Team Sky’s bike supplier Pinarello even has a model with a small rear suspension unit, which we are likely to see under Chris Froome and Richie Porte.
It’s just another spanner thrown in the works for the teams, more to think about and contingencies to plan for.
One of the important jobs of a team mechanic is to make any running repairs on the road. It’s not uncommon to see a rider hanging onto the side of a moving team car, with a mechanic hanging out the window precariously adjusting brakes, derailleurs or saddle height on the go.
These days, most riders prefer to use electronic derailleurs that provide a perfect gear shift every time, so there’s less mucking around adjusting them with a tiny screwdriver during stages, and less chance of Schlecking your chain at a crucial moment.
Electronic shifting also means that riders can choose where to place their gear shift buttons, even having more than one set in different handlebar positions. Sprinters often place a small set of shifters near their thumbs when they’re ‘in the drops’ on the bottom of the bars, so they can change gear without changing their grip, even at full speed in the middle of a sprint. Try doing that on a bike from 20 years ago.

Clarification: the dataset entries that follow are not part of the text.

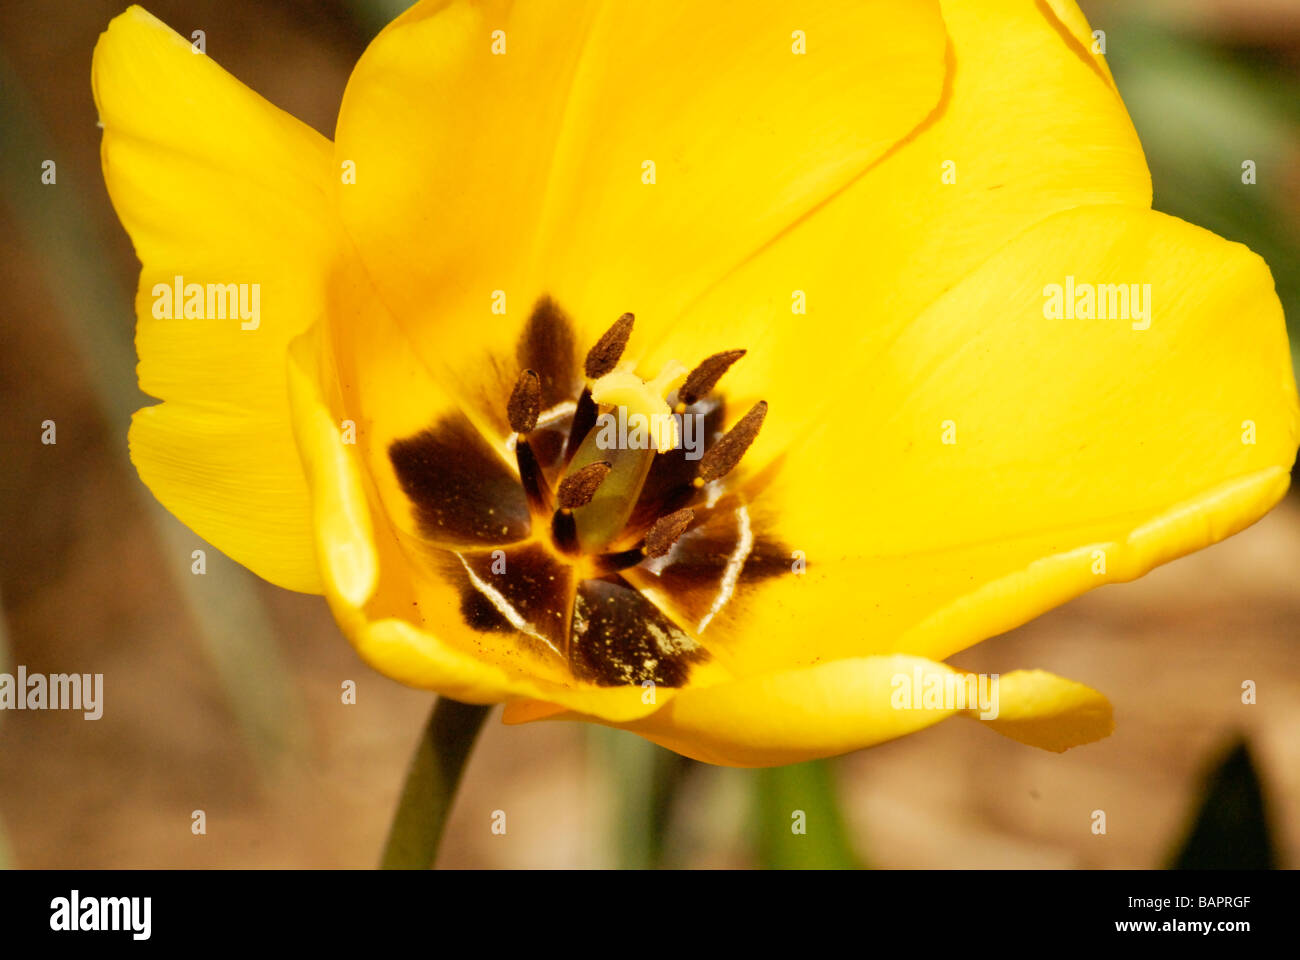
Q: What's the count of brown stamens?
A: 6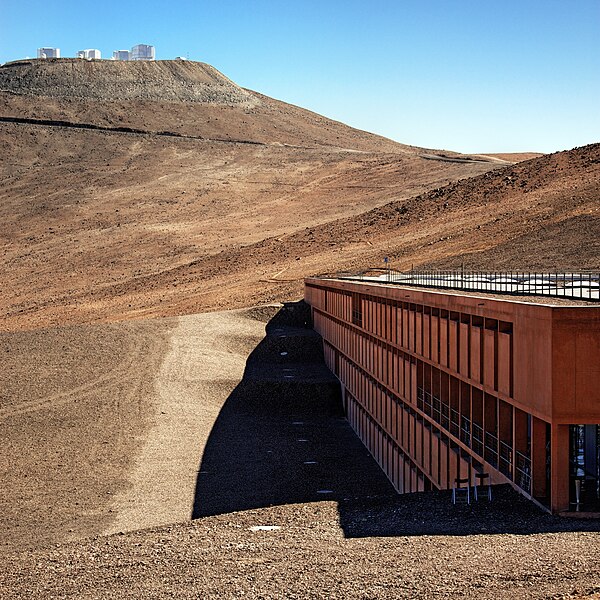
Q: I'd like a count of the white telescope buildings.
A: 4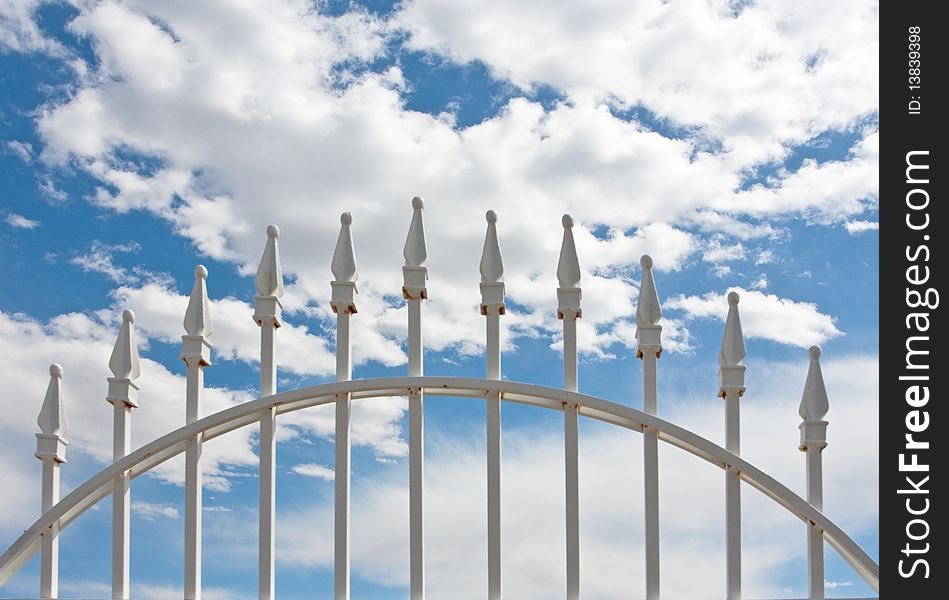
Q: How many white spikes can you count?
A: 11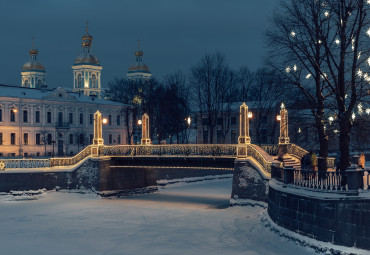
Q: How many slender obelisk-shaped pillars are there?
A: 4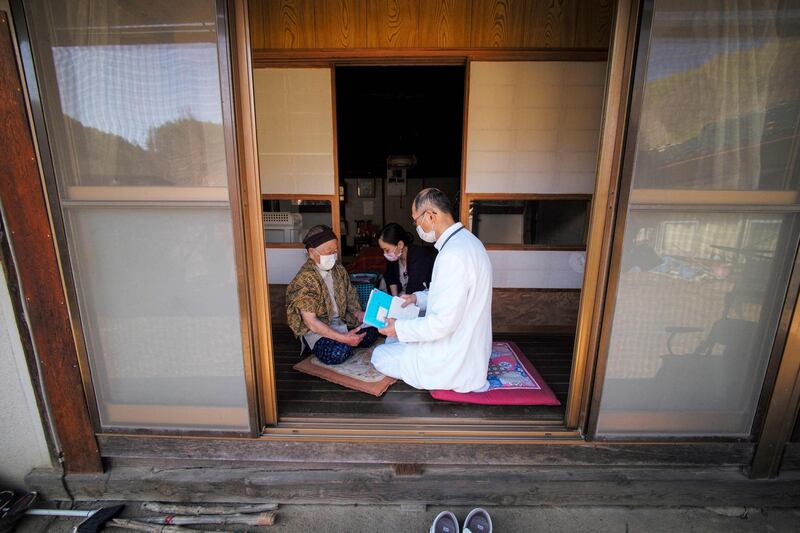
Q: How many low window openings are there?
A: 2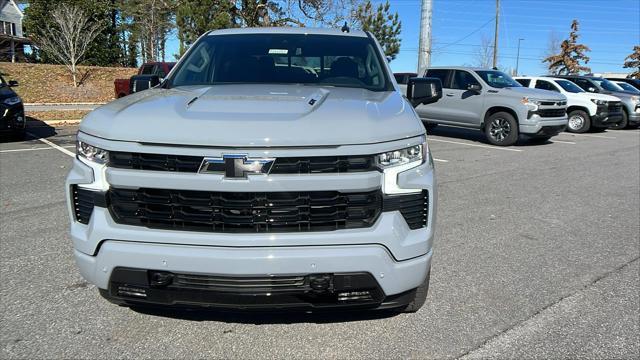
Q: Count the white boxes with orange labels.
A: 0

This year, we’re even likely to see the introduction of wireless derailleurs, so there’s one less set of cables to route from shifters to gear mechanisms, but an extra set of batteries to charge.

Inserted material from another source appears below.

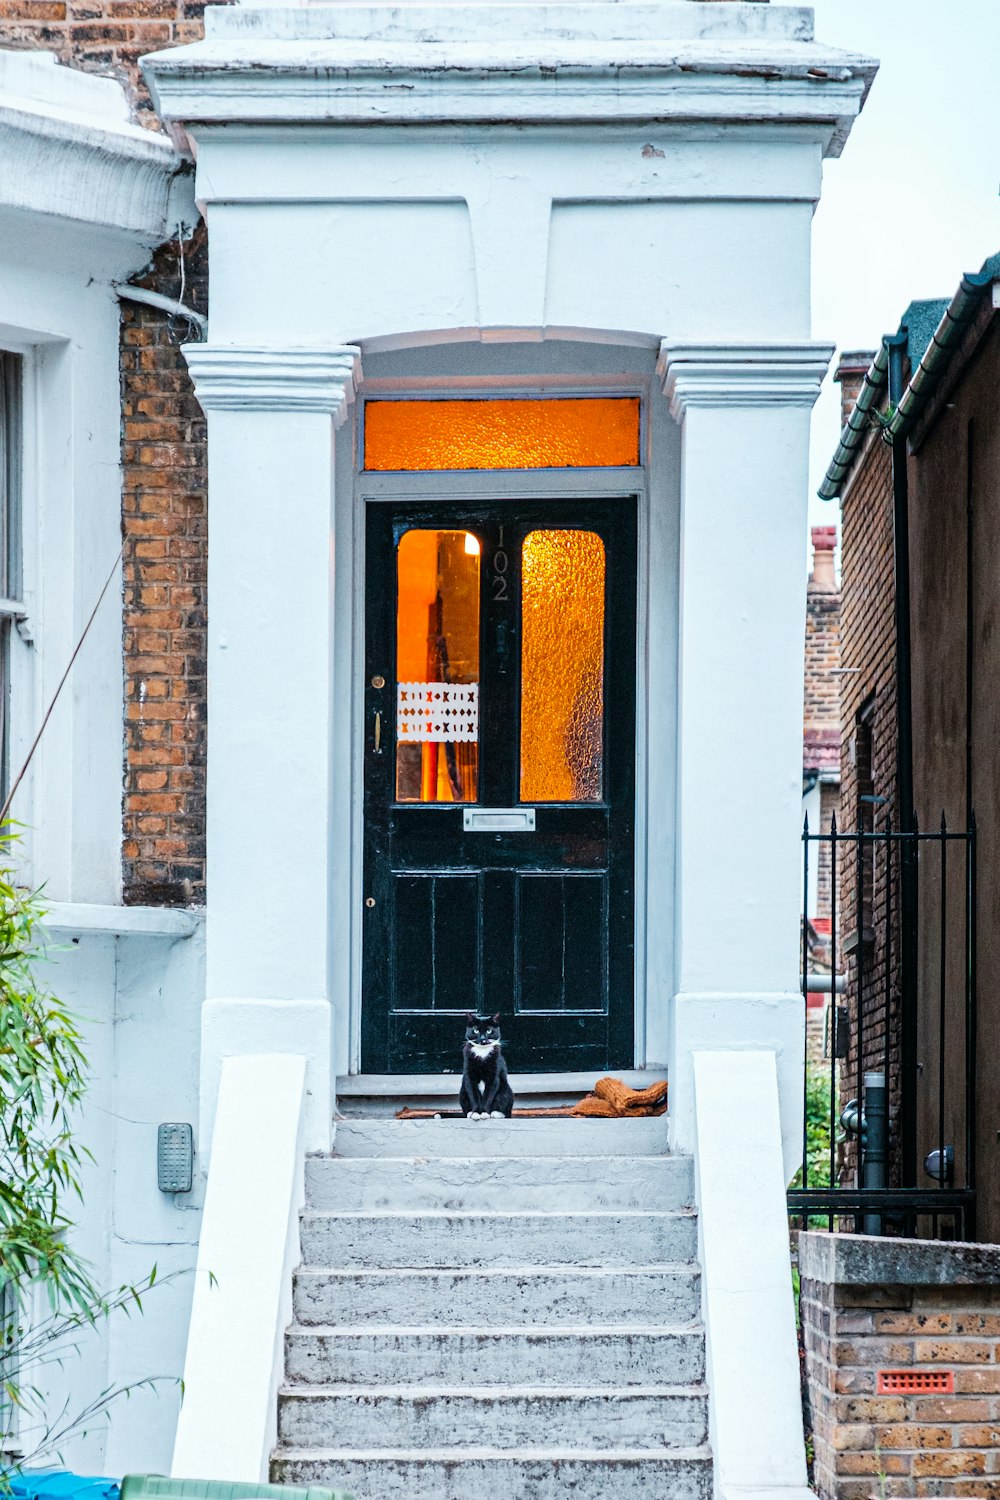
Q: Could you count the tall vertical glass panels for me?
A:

Speaking of electricity, most riders will race with a power meter to measure how many watts they’re producing. Riders and coaches know how much power they can produce for a given duration, and use their power meters to make sure they’re not going into the red until they need to. This is especially important on long climbs, and it’s why there are blogs devoted to Chris Froome looking at his stem: he’s constantly making sure he’s riding at a pace that he can sustain, but most of his rivals cannot.

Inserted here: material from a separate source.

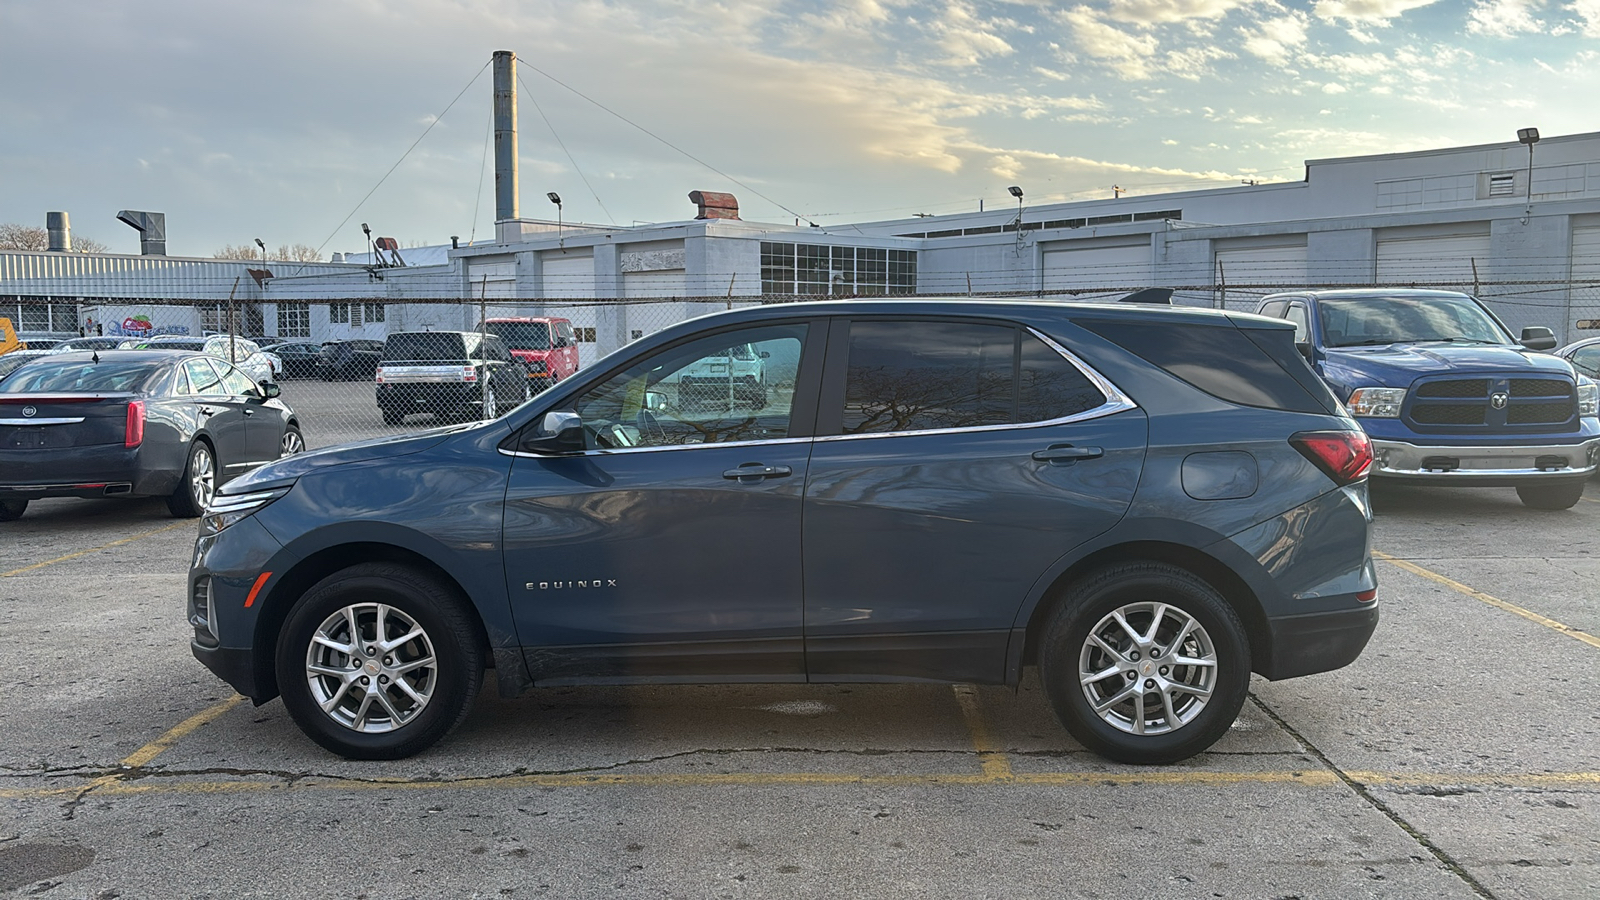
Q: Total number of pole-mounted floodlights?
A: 5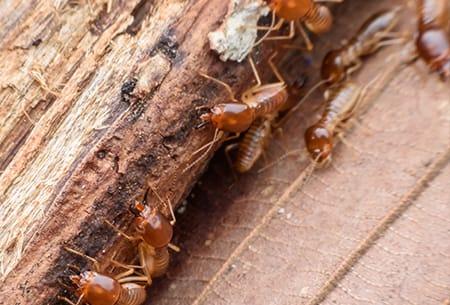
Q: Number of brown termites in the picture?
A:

Critics argue that power meters are a great tool for training, but suck some of the romance and spontaneity out of racing. I have to say I’m sympathetic to that point of view, and there are plenty of fans willing to vocally denounce Team Sky’s effective but robotic style of watt-watching racing. A handful of riders refuse to bow down before the altar of sports science, and worship the old-time religion of ‘good sensations’ in the legs and a need to entertain the crowds, and these retro-racers are feted by the fans.
Of course there’s one bike technology we won’t see this year: disc brakes. Disc brakes have been used in mountain bike racing since the 1990s but are only just making their way onto road bikes. You can buy a disc brake road bike in the shops, but they’re not legal in UCI racing yet – they will be trialled in August and September, just a bit too late for le Tour.
Given the huge push from manufacturers, it’s likely this is the last Tour de France where disc brakes are not used by at least some teams. This is one change that could have significant knock-on effects on other aspects of bicycle design.
Maintaining all of this technology means mechanics are no longer able to make do with a wrench, a set of Allen keys and a tube of grease. Bikes are now high-tech machines with inbuilt sensors, numerous electronic components, advanced composite engineering and aerodynamics, and performance that was unimaginable in the days of Lemond, Indurain or even Armstrong.
Getting a team through the Tour with perfectly functioning equipment isn’t just about hard work, although that is a key part. It’s also a rolling logistical and engineering problem that challenges teams to be clever about everything they do.